The Independent Workers’ Union of Great Britain (IWGB) attended the High Court yesterday (22 October) to bring a judicial review that could win hundreds of thousands of precarious workers the legal right to PPE and to take legal action against employers who dismiss them for refusing work in dangerous conditions.
The IWGB is arguing that the government failed in its obligation to transpose health and safety directives from EU law into UK law. Whereas UK health and safety law only protects employees, EU law extends these protections to all those classified as workers. This law applies until the end of the Brexit transition period and the government has repeatedly promised to retain EU derived employment rights into the future.
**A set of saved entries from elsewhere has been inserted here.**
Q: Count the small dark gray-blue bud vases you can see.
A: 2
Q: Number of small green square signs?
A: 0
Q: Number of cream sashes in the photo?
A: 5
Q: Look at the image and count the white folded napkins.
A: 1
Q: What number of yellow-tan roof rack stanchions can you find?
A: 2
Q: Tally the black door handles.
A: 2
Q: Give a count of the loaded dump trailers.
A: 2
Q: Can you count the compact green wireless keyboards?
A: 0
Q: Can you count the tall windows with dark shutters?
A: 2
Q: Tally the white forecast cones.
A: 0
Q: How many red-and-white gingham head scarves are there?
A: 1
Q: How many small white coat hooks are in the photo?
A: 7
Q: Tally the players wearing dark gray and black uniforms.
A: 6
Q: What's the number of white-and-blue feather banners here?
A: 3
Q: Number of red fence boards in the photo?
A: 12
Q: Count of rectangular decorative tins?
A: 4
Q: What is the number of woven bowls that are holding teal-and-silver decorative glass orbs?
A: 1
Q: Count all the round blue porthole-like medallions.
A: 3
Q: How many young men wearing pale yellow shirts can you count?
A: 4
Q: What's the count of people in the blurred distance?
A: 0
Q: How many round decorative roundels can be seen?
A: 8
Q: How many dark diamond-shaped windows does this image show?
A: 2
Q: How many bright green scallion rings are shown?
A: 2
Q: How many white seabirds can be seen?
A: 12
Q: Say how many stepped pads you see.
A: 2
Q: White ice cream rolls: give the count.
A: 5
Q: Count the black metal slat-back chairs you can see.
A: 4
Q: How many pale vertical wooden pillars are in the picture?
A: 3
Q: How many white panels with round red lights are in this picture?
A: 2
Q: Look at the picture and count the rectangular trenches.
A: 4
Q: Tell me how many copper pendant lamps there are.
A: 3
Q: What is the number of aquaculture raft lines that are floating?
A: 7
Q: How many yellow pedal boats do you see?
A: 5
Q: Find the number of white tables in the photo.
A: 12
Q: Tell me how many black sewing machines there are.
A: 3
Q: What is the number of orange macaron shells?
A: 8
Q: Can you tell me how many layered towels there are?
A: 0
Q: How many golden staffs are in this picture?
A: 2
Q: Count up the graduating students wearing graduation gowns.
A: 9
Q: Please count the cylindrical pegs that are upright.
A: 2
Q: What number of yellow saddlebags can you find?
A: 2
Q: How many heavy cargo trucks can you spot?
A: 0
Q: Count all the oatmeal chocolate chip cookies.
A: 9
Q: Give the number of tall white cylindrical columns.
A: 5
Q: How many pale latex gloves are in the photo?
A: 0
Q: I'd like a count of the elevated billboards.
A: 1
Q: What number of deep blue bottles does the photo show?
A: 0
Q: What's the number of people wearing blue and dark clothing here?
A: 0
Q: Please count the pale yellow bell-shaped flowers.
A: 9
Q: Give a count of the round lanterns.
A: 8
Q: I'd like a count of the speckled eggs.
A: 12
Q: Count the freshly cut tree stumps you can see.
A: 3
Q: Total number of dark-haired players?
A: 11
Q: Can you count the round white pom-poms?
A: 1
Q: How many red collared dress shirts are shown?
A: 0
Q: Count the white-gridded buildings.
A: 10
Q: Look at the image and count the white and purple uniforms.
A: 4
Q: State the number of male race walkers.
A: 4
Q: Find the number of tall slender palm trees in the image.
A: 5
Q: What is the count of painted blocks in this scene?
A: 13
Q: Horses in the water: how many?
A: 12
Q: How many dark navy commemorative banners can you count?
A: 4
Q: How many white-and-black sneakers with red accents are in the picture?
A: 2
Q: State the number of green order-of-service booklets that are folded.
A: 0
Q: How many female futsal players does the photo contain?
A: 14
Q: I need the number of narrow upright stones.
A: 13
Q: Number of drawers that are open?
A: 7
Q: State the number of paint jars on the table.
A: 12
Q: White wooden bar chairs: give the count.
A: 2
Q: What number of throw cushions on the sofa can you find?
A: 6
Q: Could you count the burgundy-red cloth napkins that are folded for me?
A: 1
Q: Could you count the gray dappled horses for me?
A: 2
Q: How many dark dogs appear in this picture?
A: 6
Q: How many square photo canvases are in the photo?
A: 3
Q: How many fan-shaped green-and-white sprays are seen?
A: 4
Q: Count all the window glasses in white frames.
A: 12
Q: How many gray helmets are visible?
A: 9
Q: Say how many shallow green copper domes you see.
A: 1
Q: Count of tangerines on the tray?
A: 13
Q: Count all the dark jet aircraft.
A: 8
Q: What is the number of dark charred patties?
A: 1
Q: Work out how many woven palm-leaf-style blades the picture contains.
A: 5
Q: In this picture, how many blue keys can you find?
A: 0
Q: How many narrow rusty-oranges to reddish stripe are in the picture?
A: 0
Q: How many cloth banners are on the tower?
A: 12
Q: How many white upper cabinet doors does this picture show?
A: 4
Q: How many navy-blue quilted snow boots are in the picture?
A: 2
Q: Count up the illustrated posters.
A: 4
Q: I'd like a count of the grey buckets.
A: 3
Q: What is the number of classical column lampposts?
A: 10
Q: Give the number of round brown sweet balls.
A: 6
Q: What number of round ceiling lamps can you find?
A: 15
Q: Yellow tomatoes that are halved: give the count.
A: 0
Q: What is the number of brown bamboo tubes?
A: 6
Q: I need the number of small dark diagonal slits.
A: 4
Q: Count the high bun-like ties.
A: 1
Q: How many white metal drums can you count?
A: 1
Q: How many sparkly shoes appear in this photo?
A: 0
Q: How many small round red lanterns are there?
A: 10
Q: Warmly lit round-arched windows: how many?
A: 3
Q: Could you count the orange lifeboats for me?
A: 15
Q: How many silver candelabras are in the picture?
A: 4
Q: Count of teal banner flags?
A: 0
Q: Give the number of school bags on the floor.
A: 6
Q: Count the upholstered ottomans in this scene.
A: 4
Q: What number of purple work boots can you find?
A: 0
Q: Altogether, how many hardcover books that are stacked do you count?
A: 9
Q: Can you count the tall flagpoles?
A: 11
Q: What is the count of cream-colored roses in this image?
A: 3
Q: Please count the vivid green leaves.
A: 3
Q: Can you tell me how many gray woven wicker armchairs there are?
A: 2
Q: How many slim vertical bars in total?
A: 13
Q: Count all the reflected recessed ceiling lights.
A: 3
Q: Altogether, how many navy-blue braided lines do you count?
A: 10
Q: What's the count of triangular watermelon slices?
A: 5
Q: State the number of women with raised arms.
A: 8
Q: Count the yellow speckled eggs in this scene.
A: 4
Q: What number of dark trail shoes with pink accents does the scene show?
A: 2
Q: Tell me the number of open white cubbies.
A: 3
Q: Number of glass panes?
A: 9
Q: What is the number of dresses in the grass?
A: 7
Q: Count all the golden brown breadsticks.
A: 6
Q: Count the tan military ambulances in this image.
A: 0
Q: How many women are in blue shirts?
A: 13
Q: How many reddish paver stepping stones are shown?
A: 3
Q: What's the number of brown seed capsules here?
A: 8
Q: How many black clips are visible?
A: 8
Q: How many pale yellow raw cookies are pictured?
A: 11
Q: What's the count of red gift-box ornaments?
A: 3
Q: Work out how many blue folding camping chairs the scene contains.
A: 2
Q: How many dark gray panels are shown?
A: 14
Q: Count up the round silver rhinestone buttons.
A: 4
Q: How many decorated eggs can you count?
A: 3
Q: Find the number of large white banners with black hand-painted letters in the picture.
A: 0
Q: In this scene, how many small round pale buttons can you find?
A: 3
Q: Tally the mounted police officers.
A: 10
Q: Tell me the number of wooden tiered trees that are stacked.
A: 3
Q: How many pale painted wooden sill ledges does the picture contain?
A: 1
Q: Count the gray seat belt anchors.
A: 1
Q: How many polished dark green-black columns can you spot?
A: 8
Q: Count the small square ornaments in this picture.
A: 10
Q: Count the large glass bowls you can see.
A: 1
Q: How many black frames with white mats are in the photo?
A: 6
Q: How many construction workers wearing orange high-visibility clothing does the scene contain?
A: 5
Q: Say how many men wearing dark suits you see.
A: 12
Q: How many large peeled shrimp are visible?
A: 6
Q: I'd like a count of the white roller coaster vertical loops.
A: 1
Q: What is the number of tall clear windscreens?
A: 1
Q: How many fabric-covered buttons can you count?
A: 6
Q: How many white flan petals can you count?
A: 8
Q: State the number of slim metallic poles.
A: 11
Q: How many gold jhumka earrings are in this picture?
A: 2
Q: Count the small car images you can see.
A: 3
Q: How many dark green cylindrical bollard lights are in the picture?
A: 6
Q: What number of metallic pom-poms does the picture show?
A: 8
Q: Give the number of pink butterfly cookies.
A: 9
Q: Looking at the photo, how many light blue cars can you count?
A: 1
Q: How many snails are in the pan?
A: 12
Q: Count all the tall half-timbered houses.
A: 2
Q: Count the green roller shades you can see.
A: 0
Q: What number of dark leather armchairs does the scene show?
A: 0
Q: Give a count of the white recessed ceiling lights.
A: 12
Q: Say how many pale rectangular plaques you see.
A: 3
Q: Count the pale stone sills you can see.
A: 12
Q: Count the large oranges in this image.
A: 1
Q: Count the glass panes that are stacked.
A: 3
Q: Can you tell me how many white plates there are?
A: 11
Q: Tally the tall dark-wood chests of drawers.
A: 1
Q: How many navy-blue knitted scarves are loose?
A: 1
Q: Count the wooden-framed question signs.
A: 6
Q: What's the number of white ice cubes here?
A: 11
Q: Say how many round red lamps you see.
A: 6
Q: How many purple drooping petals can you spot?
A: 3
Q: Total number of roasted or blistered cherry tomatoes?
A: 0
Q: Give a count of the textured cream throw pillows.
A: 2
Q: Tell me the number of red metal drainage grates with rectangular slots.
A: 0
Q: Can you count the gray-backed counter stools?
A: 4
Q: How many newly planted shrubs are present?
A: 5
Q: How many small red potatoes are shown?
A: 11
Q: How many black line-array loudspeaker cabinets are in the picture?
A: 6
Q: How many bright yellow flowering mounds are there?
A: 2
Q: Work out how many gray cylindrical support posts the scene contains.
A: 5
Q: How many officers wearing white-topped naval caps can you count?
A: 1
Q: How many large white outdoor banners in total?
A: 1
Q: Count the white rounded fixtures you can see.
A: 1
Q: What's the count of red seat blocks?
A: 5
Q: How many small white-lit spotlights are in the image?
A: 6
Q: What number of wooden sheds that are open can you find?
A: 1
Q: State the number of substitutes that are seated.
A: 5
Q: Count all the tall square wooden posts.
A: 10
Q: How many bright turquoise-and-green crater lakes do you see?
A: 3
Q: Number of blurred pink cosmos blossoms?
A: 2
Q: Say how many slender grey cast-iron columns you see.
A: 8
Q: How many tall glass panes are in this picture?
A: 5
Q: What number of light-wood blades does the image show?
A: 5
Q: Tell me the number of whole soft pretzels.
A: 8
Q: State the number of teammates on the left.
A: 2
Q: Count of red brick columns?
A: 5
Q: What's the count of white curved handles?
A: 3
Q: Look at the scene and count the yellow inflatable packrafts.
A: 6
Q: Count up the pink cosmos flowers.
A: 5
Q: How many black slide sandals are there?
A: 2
The Trades Union Congress (TUC) said at least 10% of adults in the UK engage in gig economy work, which accounts for about 4.7 million workers.
Road transport drivers, including taxi and cab drivers and chauffeurs, were found to be one of the professions with the highest death rates according to the Office for National Statistics (ONS), with 65.3 deaths per 100,000.
'During the first wave we stepped out our front doors every Thursday to applaud key workers for the vital work they were doing, risks taken for all of us,' said IWGB president Henry Chango Lopez. 'Meanwhile, the government turned a blind eye as gig economy companies cut corners on health and safety. As a second wave approaches, it’s time for us all to stand by our frontline and demand basic protections for those going out to work each day to get us through this crisis.'
The judgment is expected to be handed down next month.